I have emphasized questions that Marxists (along with a great
many non-Marxists) would address to Habermas, because he is
widely viewed as a neo-Marxist philosopher. In fact, this label is
extremely misleading. The "historical-materialist" notions that
economic domination is the ultimate cause of social misery and that
radical change cannot primarily depend on the criticism of ideas
were both at the center of Marx's thought from the time he had
distinctively Marxist things to say. Habermas differs from Marx in
both respects-and often in terms which Marx explicitly criticized
as early as i845, in The Holy Family and The German Ideology.
Although this book is under-argued, often implausible, and (on
such crucial topics as "technical control") ill-defined, philosophers in
the many fields it covers will find it worth reading. Habermas has
managed to combine in his theories two attractive ideas that are often
pursued in isolation from one another: the pragmatic notion that
practical interests are not antithetical to the acquisition of knowledge,
but are intrinsic to it, and the anti-reductionist idea that the various
procedures of inquiry are not, at bottom, homogeneous.
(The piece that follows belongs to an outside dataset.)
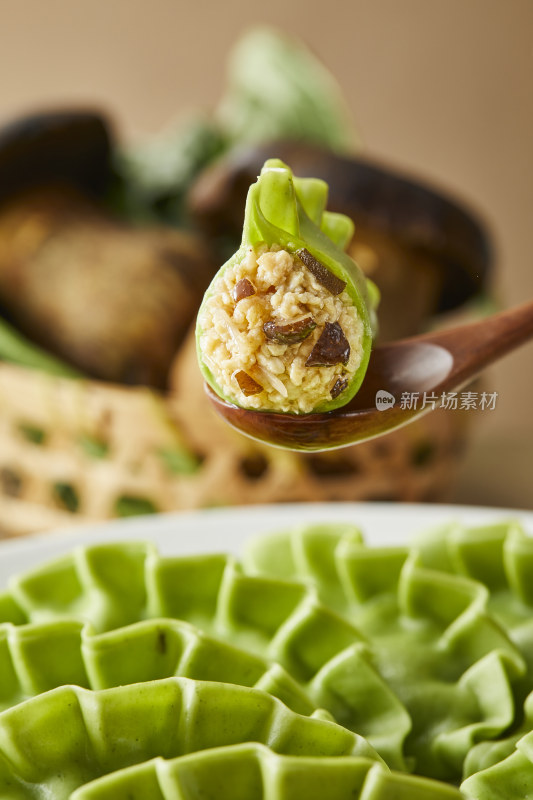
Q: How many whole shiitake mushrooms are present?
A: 2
For all their
defects, Habermas' views are coherent, explicit, and insightful enough
to help in the further development of an epistemology that combines
these tendencies. One can learn from criticizing Habermas and from
reflecting on his historical surveys of the theme of knowledge and
interest in past philosophers. Also (and not least) this is, for better or
worse, an important book. Whether it will simply encourage and
support the investigation of ties between knowledge and interest
or will foster a revival of subjectivism and idealism may prove
important to the development of contemporary social theory.